Should you take a look at Chris Pandolfi’s reflection in the namesake of his recent Sugar Hill release, Looking Glass, you would see that his visage doesn’t stand alone; surrounding him would be the images of fellow banjo masters Earl Scruggs, Bela Fleck, and Tony Trischka, luminaries who have blazed the trail Pandolfi is now extending.
Scruggs embedded the banjo in the American musical mind, while Fleck and Trischka snatched it from its early Appalachian interpretations and stretched it into previously unknown frontiers. Like this esteemed trio, Pandolfi has accepted the role of five-string innovator.
Pandolfi is joined by his mates in The Infamous Stringdusters and some of the finest musicians in Nashville on the 11 cuts that make up Looking Glass.
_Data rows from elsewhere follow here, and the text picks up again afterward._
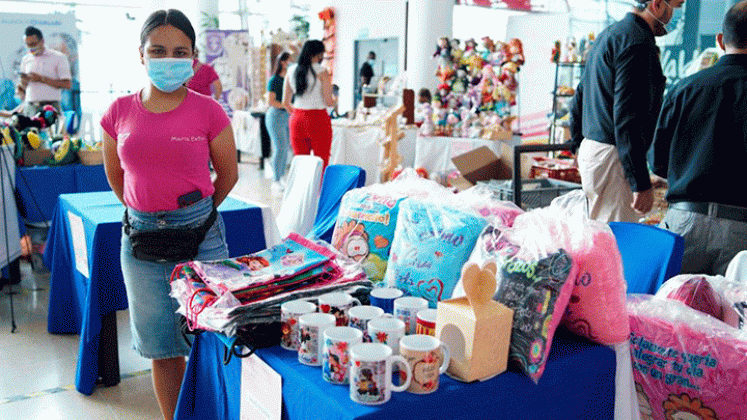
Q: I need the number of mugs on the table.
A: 11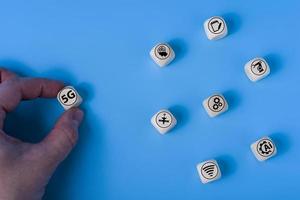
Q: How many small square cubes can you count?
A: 8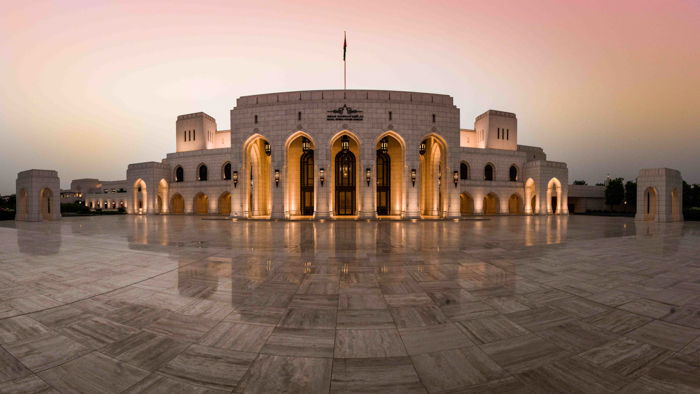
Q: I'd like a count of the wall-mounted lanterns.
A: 6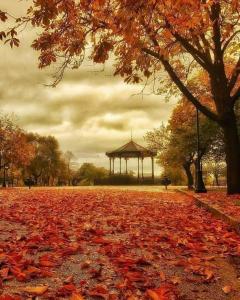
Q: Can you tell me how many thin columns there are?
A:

Shining moments from the album include the interplay between Pandolfi, mandolinist Matt Flinner, guitarist Chris Eldridge, and fiddler extraordinaire Stuart Duncan on "Winnipeg," Jesse Cobb’s mandolin work on the newgrassy "Machines," the subtle play of Flinner and guitarist Ross Martin on "Big Bend," the intricate picking of all six ‘Dusters on "Wichita Stomp," and the somber "Melancholy," a banjo/bass duet performed with Byron House.
Looking Glass offers proof that the term master is not misplaced on Chris Pandolfi; those familiar with his work with The Infamous Stringdusters will not be surprised that Pandolfi has put together an astounding collection of instrumental banjo works. For the uninitiated, this record will serve as ample introduction to the finest young banjo virtuoso working in acoustic music today.
Looking Glass is out now on Sugar Hill Records.